A prepositional phrase is a combination of a verb with a preposition. Such a combination may give different meanings to the same verb with different prepositions. For example, the verb “argue” may result in different meanings with different prepositions:
Argue about: dispute or quarrel with someone over.
e.g. They often argue about racial injustice over the dinner table.
Argue against: make a case against someone or something.
e.g. The police discovered new evidence that argued against the criminal charge.
Argue back: answer back.
e.g. I wish he would not argue back so much.
Argue down: defeat someone in a debate.
e.g. He tries to argue down everyone who has opposite views.
Argue for: make a case for someone.
e.g. My lawyer will argue for me in court.
Argue into: convince someone to do something.
e.g.
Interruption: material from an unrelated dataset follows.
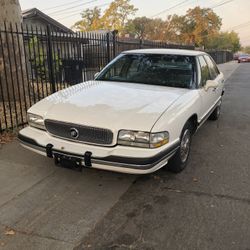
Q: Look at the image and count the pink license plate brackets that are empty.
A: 0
I could not argue myself into helping you in this project.
Argue with: challenge someone or something.
e.g. I won’t argue with what you do; after all, it is your choice.
Therefore, learn more prepositional phrases and find out how they are different in meaning with different prepositions.
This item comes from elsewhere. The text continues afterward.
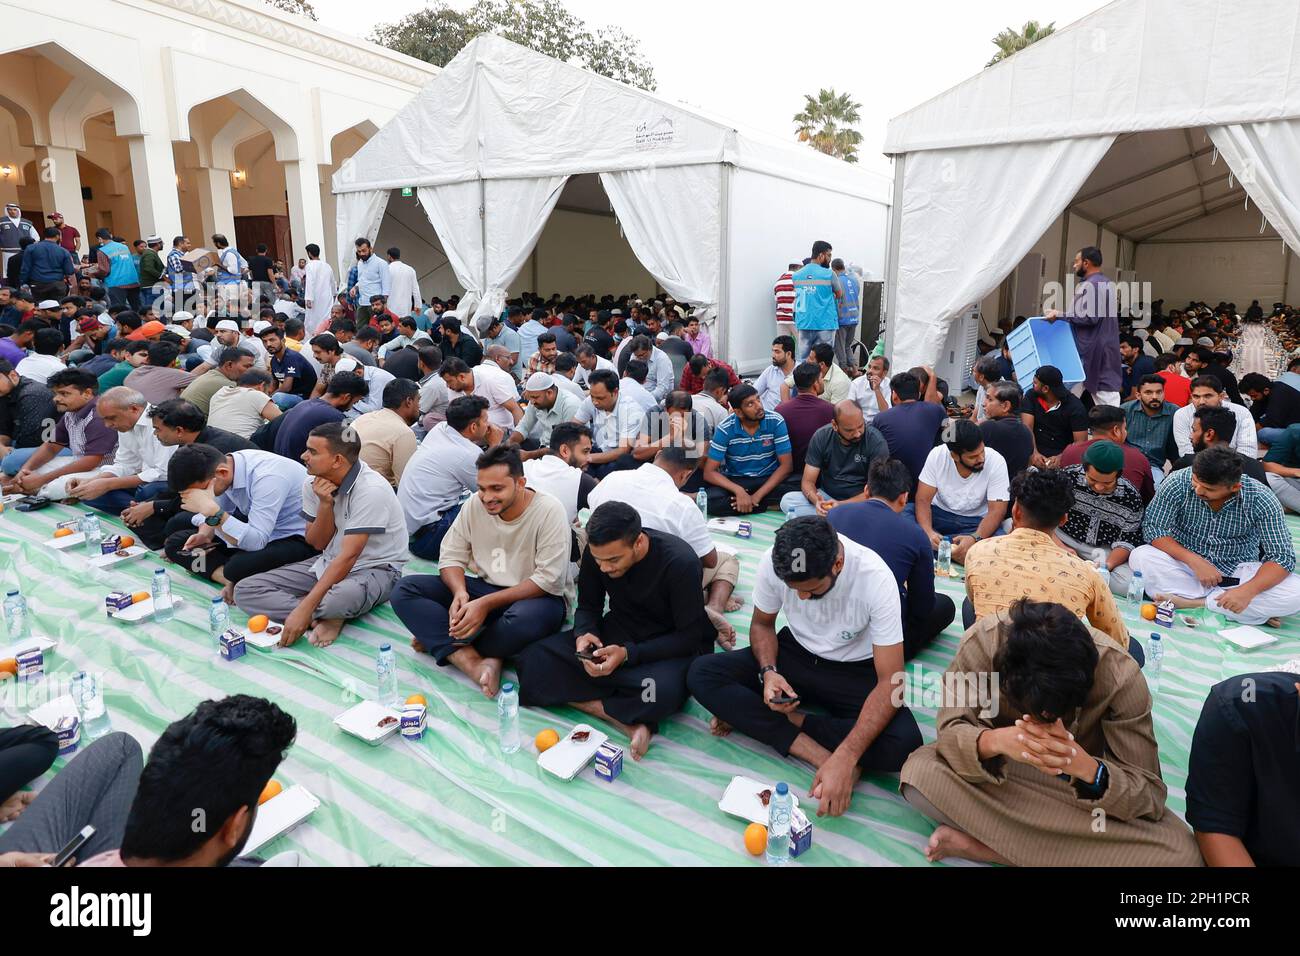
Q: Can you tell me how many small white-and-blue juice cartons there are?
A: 11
Talk back: answer impolitely.
e.g. It's rude to talk back to your parents like that.
Talk over: discuss.
e.g. We'll talk over the matter before we see your parents.
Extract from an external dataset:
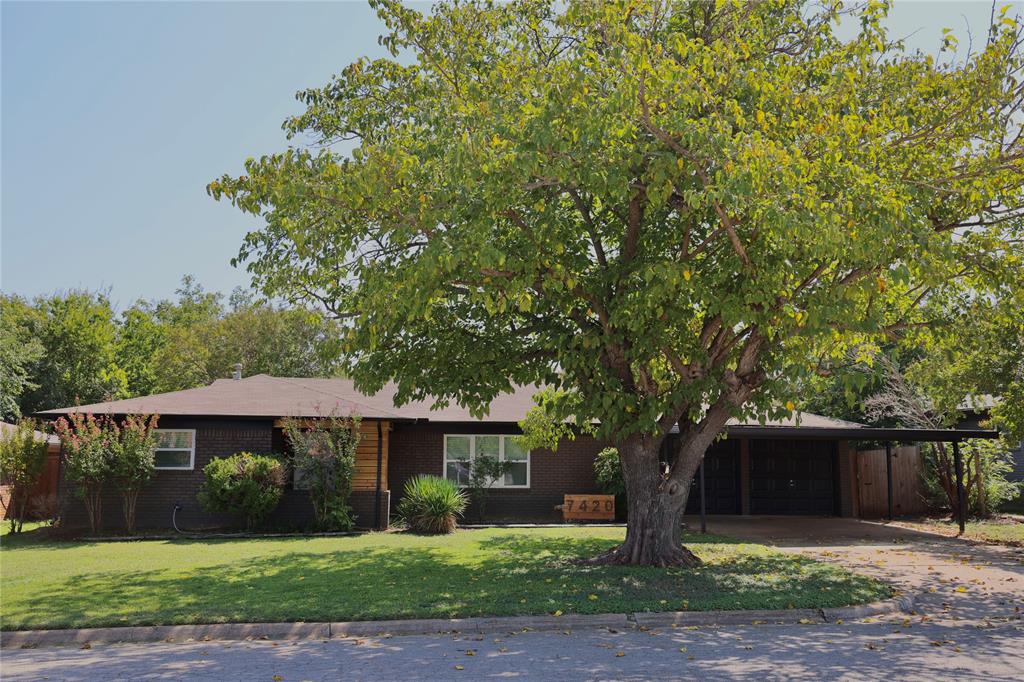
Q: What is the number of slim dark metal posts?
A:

Back down: retreat from a position in an argument.
e.g. Knowing that he did not have a valid point, he backed down.
Back out: desert; fail to keep a promise.
e.g. You said you would help us, but you backed out.
Back out of: fail to keep a promise.
e.g. We cannot back out of the contract; we are legally obligated to do what we are supposed to do.
Back up: support
e.g. Are you going to back me up if I decide to go ahead with the project?
Touch on: mention briefly.
e.g. The professor barely touched on the subject of Civil War.
Touch up: repair.
e.g. Can you touch up the scratches on the door?
Appeal against: ask a court to cancel something.
e.g. The lawyer appealed against the court’s decision.
Appeal for: demand as a right.
e.g. I think we should appeal for justice.
e.g. They are appealing for our help.
Appeal to: attract or please someone.
e.g. The proposal appealed to many of us.
e.g. Her personality appeals to everybody around her.
e.g. Does this food appeal to your taste?